● ACTION ITEM:
Please copy out the lines in the entries that contain "many".

BEGIN DATA EXTRACT

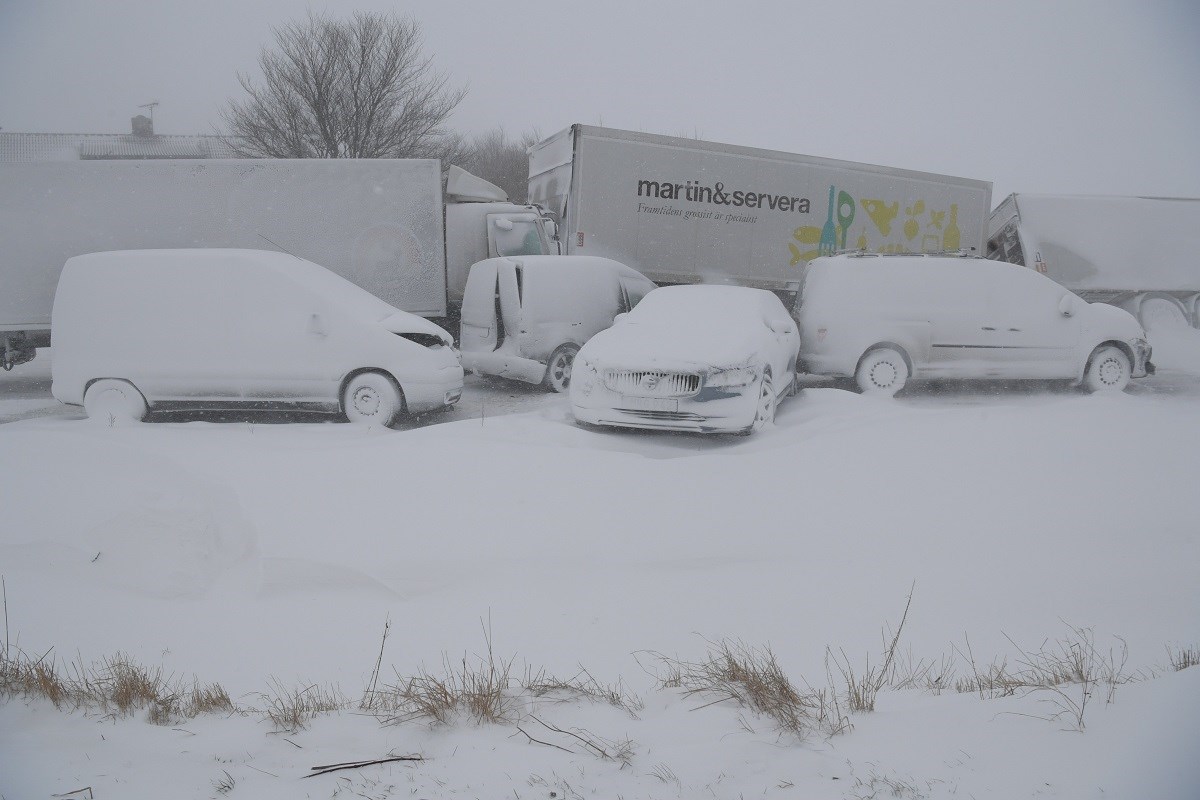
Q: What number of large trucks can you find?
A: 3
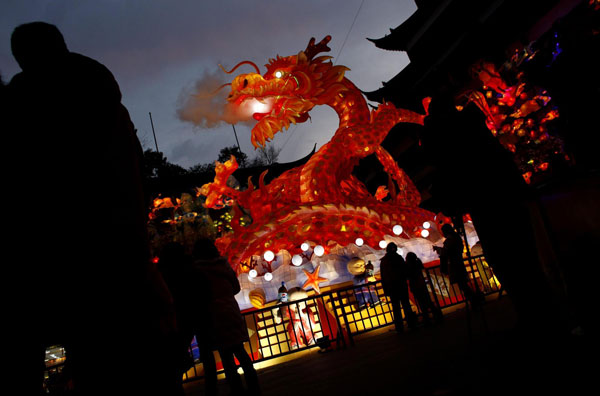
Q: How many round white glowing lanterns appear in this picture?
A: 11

END DATA EXTRACT
BEGIN DATA EXTRACT

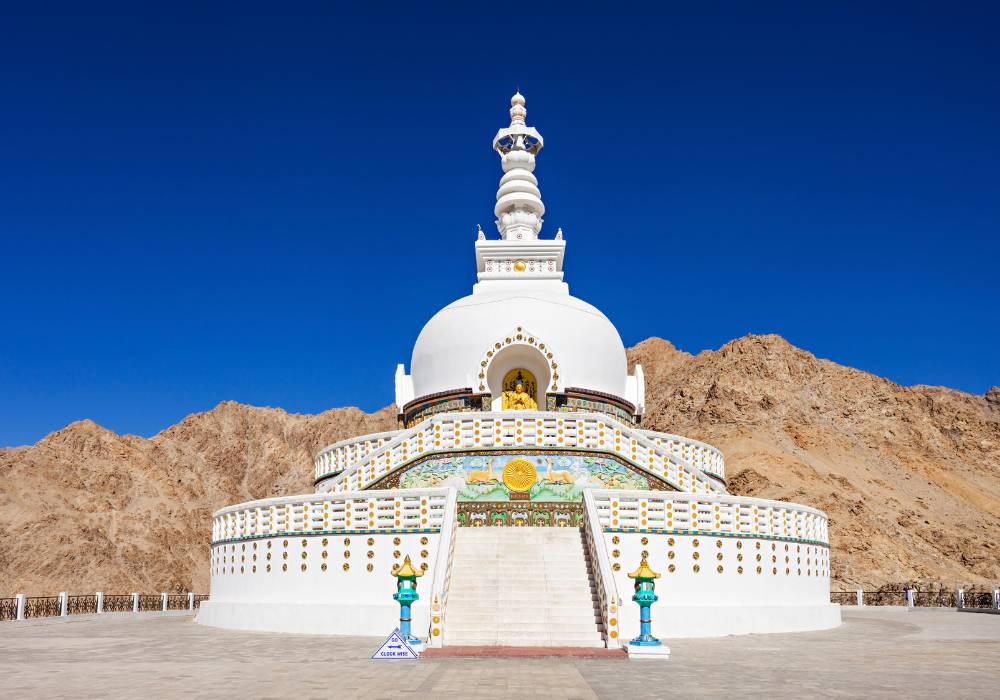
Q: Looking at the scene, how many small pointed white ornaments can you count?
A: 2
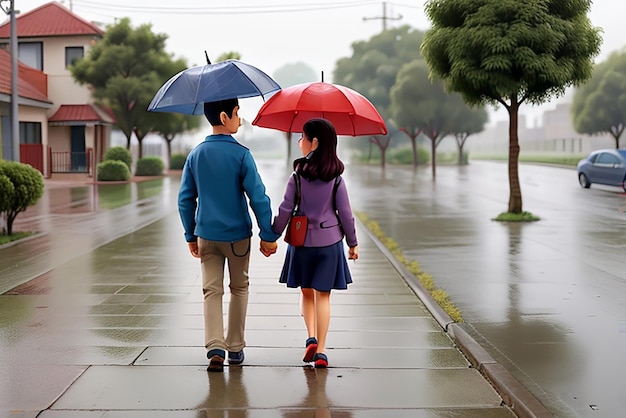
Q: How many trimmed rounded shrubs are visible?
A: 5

END DATA EXTRACT

● RESPONSE AREA:
Q: How many round white glowing lanterns appear in this picture?
Q: Looking at the scene, how many small pointed white ornaments can you count?
Q: How many trimmed rounded shrubs are visible?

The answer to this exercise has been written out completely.